Splitters – What do they do?
Passive Optical Network (PON) splitters play an important role in Fibre to the Home (FTTH) networks by allowing a single PON network interface to be shared among many subscribers. Splitters contain no electronics and use no power. They are the network elements that put the passive in Passive Optical Network and are available in a variety of split ratios, including 1:8, 1:16, and 1:32.
PLC Splitters are installed in each optical network between the PON Optical Line Terminal (OLT) and the Optical Network Terminals (ONTs) that the OLT serves. Networks implementing BPON, GPON, EPON, 10G EPON, and 10G GPON technologies all use these simple optical splitters. In place of an optical splitter, a WDM PON network will use an Arrayed WaveGuide (AWG).
A PON network may be designed with a single optical splitter, or it can have two or more splitters cascaded together. Since each optical connection adds attenuation, a single splitter is superior to multiple cascaded splitters. One net additional coupling (and source of attenuation) is introduced in connecting two splitters together.
A single splitter is shown in the GPON network diagram below.
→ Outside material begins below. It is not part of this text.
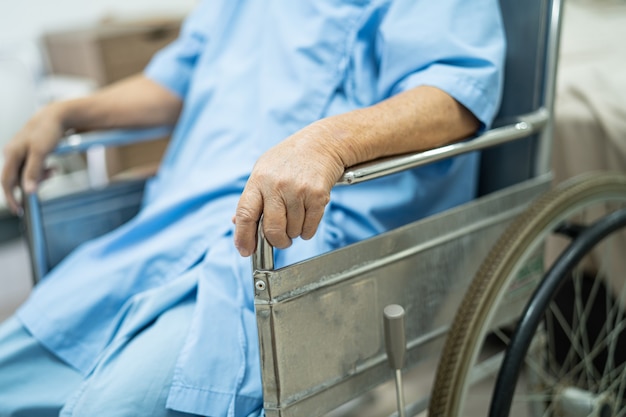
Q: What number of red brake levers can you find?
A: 0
Note that the splitter can be deployed in the Central Office(CO) alongside the OLT, or it may be deployed in an OutSide Plant (OSP) cabinet closer to the subscribers. A splitter can also be deployed in the basement of a building for a Multiple Dwelling Unit (MDU) installation.
Splitter in GPON Network
An interesting fact is that attenuation of light through an optical splitter is symmetrical. It is identical in both directions. Whether a splitter is combining light in the upstream direction or dividing light in the downstream direction, it still introduces the same attenuation to an optical input signal (a little more than 3 dB for each 1:2 split).